Leitsatz
Beim Offenlassen von Fragen in der Schadensanzeige kommt Leistungsfreiheit des Versicherers im allgemeinen nur dann in Betracht, wenn der Versicherer Nachfrage hält und der VN auch darauf nicht reagiert.
Normenkette
§ 6 VVG, § 7 I Abs. 2 AKB
Sachverhalt
Der Kl. hatte in der Schadensanzeige eines am versicherten Pkw erlittenen Kaskoschadens die Frage nach Alkoholgenuss unbeantwortet gelassen. Der bekl. Kaskoversicherer berief sich auf Obliegenheitsverletzung und lehnte Entschädigung des Schadens ab.
Das LG wies die Klage zurück. Die Berufung des Kl. hatte Erfolg.
Entscheidung
Das OLG führte aus, Leistungsfreiheit des Bekl. lasse sich entgegen der Auffassung des LG nicht aus der Nichtbeantwortung der Frage nach Alkohol herleiten. Zwar berufe sich das LG zutreffend auf ältere Rechtsprechung des 5. Zivilsenats des OLG Köln (VersR 90, 1225 = r+s 90, 43) und des OLG Hamm (VersR 85, 387), wonach auch die Nichtbeantwortung von Fragen in der Schadensanzeige eine Verletzung der Aufklärungsobliegenheit darstellen kann. Nach neuerer Rechtsprechung, der sich der Senat jedenfalls für den vorliegenden Fall anschließe, komme Leistungsfreiheit des Versicherers beim Offenlassen von Fragen im allgemeinen nur dann in Betracht, wenn der Versicherer Nachfrage hält und der VN auch darauf nicht reagiert (OLG Hamm, VersR 96, 53).
Der Wandel der Rechtsprechung sei veranlasst und gerechtfertigt durch die neuere Rechtsprechung des BGH zur Risikoprüfungsobliegenheit des Versicherers im Rahmen der vorvertraglichen Anzeigepflicht und zum Unterlassen gebotener Rückfragen bei unklarer Antragslage (BGH, VersR 92, 603 = r+s 92, 213 und st. Rspr.).

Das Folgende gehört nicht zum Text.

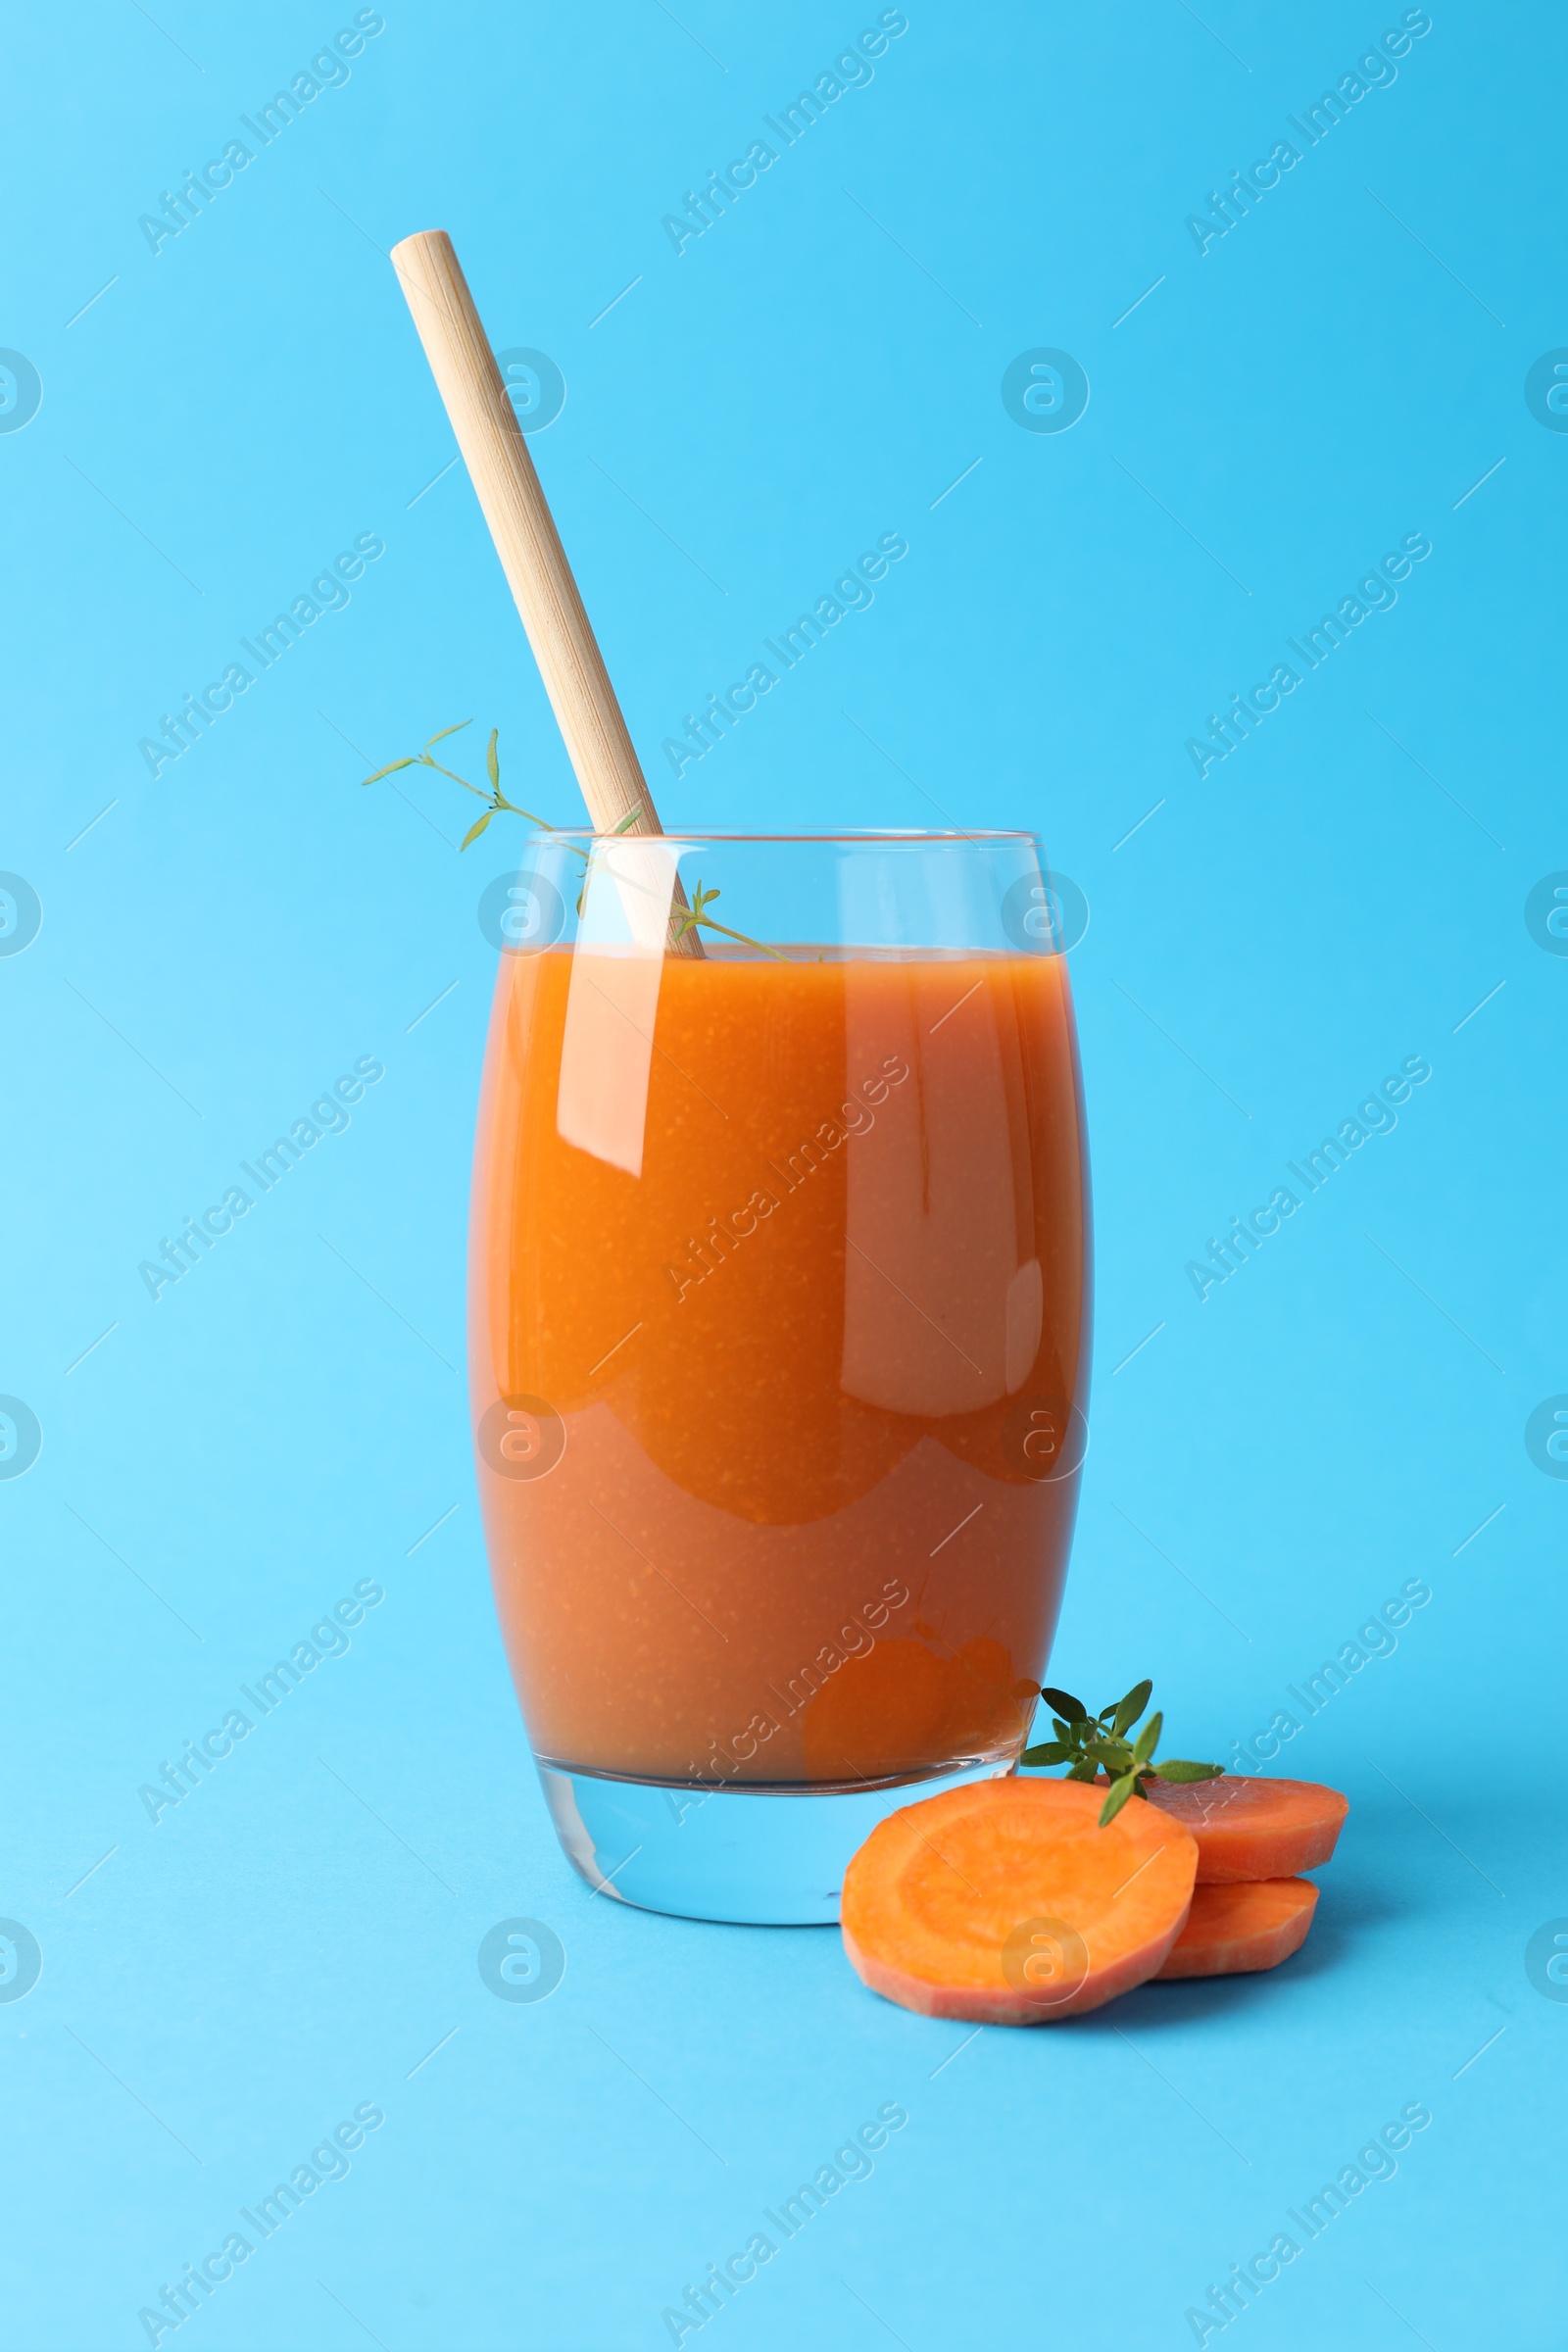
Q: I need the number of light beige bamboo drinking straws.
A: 1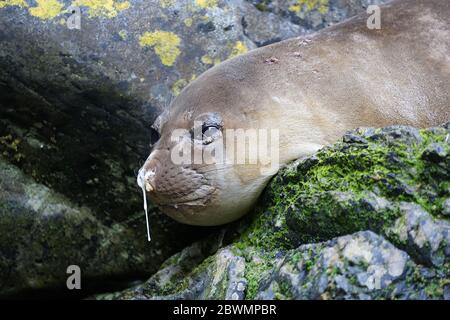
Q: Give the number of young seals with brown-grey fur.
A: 1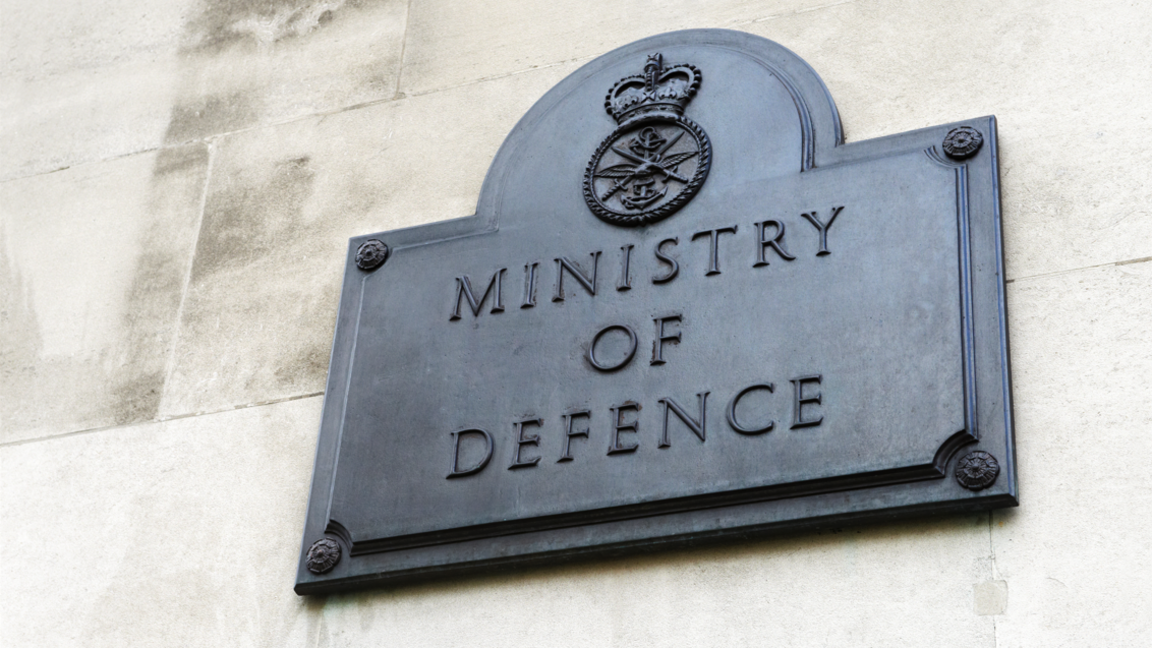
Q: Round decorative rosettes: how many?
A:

Die Parallelen zur Verletzung von Aufklärungsobliegenheiten durch den VN nach dem Versicherungsfall seien offenkundig und ließen eine Gleichstellung geboten erscheinen. Dem Bekl. habe vor Augen gestanden, dass der Kl. seiner Aufklärungsobliegenheit bezüglich der Frage nach Alkoholgenuss noch nicht genügt hatte. Die Frage nach Alkoholgenuss war vielmehr offengeblieben. Der Bekl. habe nun nicht gewusst, ob der Kl. Alkohol getrunken hatte oder nicht. Das sei aber für ihn ersichtlich wesentlich gewesen. Der Bekl. habe auch nicht gewusst, aus welchem Grund die Beantwortung der Frage durch den Kl. unterblieben war. Es gebe neben anderen auch Fälle, in denen die Frage z. B. schlicht übersehen worden ist. Wenn der Versicherer die fehlende Beantwortung der Frage in der Schadensanzeige unter den hier vorliegenden Umständen ohne Aufklärungsversuch auf sich beruhen lasse und keine Nachfrage halte, könne er sich im Streitfall nicht auf Obliegenheitsverletzung berufen.